Since HDP-2.5 Hortenworks provides its HDP Sandbox within a docker container within a Virtual Machine ISO. For many developers working with multiple VM HDP Sandboxes this is not optimal, as we always have to tunnel each connection through the VM host into the docker container. That’s why we are building our own custom Sandbox. However, when building a kerberized Hadoop installation, it is a bit tricky to configure a hostname such that Kerberos principals resolve the _HOST variable properly.

## Ambari’s autogenerated Kerberos principals

With Ambari and Ambari Blueprints automated Hadoop cluster installations are quite comfortable; one can simply describe all components and configurations in a Blueprint XML file. When it comes to Kerberos, Ambari automatically takes care of creating all principals and keytabs. However, I was experiencing a strange Kerberos authentication error when Ambari resolved the _HOST variable to localhost in all principals despite setting the hostname sandbox.chaosmail.at in /etc/hosts and /etc/hostname.

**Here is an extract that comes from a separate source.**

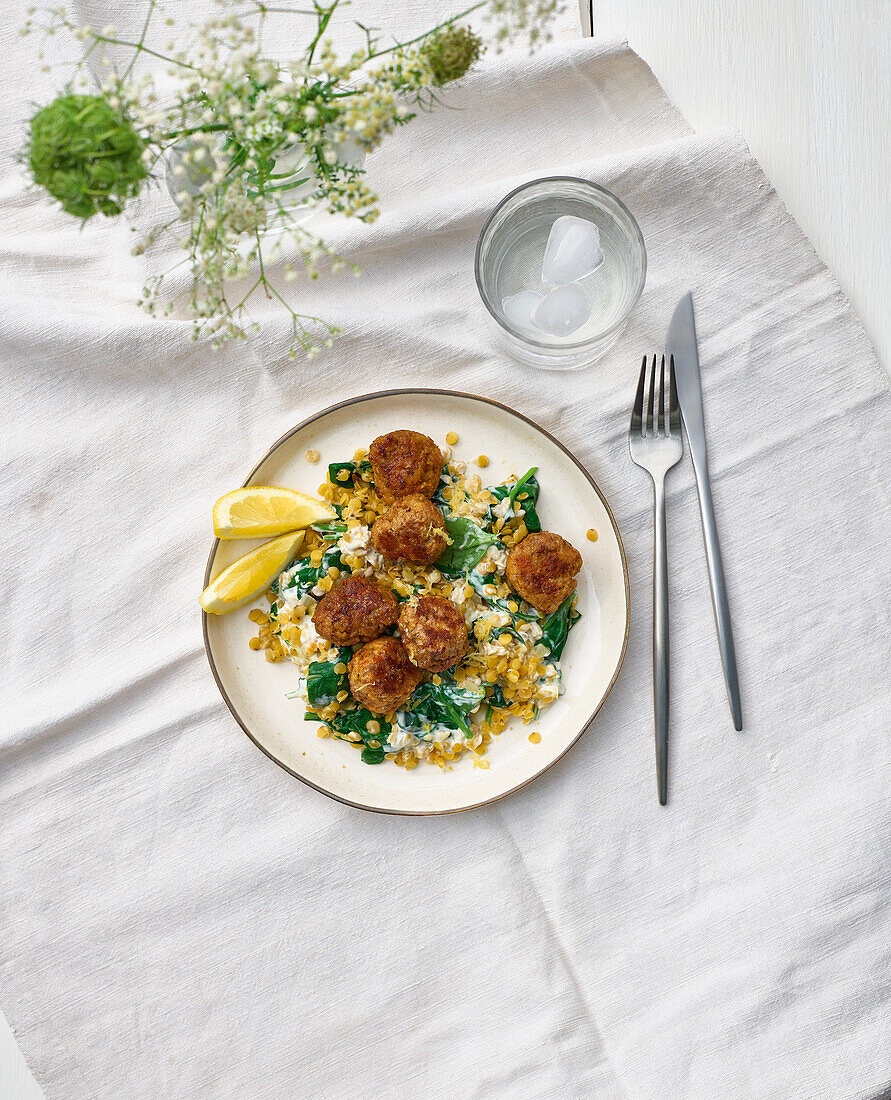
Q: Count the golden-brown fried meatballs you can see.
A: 6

Hence, the Kerberos principal was not valid.

It turned out, that the error occurred due to placing 127.0.0.1 sandbox.chaosmail.at in the last line of /etc/hosts instead of the first. Here is how I debugged the error.

## Diving into Ambari source code

If we dive into the Ambari source code on Github and search for _HOST, we quickly find the following code snippet.

String hostname = record.get(KerberosIdentityDataFileReader.HOSTNAME);

if(KerberosHelper.AMBARI_SERVER_HOST_NAME.equals(hostname)) {
// Replace KerberosHelper.AMBARI_SERVER_HOST_NAME with the actual hostname where the Ambari
// server is... this host
hostname = StageUtils.getHostName();
}

// Evaluate the principal "pattern" found in the record to generate the "evaluated principal"
// by replacing the _HOST and _REALM variables.
String evaluatedPrincipal = principal.replace("_HOST", hostname).replace("_REALM", defaultRealm);


Bingo, that’s the place where the _HOST variable gets resolved. In our case, running host and server on the same machine, the variable will be replaced by the return value of the StageUtils.getHostName() function.

Let’s find this function in the source code and look at the relevant line.

server_hostname = InetAddress.getLocalHost().getCanonicalHostName().toLowerCase();


Now we know, that the _HOST variable in a Kerberos principal will be replaced with the output of the getCanonicalHostName() function (which is implemented in the standard library in the package java.net.InetAddress) when autogenerating principals with Ambari.

## Testing the hostname

Let’s throw the pieces together and write a little Java script to print out the hostname using the getCanonicalHostName() function.

import java.net.InetAddress;
import java.net.UnknownHostException;

class PrintHostname {

public static void main(String[] args) {
String server_hostname;
try {
} catch (UnknownHostException e) {
System.out.println("Could not find canonical hostname");
server_hostname = "localhost";
}

System.out.println(server_hostname);
}
}


We can run the script using the following commands:

javac PrintHostname.java
java PrintHostname


Finally when we can test the 2 versions of /etc/hosts.

127.0.0.1   localhost localhost.localdomain localhost4 localhost4.localdomain4
::1         localhost localhost.localdomain localhost6 localhost6.localdomain6
127.0.0.1   sandbox.chaosmail.at


Using the above hosts file, the PrintHostname script outputs localhost.

127.0.0.1   sandbox.chaosmail.at
127.0.0.1   localhost localhost.localdomain localhost4 localhost4.localdomain4
::1         localhost localhost.localdomain localhost6 localhost6.localdomain6


Using the above hosts file, the PrintHostname script outputs sandbox.chaosmail.at.

## Resolving _HOST in Kerberos principals

Finally we can be sure that getCanonicalHostName() returns sandbox.chaosmail.at and hence the _HOST variable we resolve to sandbox.chaosmail.at. This means that all principals generated by Ambari will have the proper hostname and hence will be valid principals.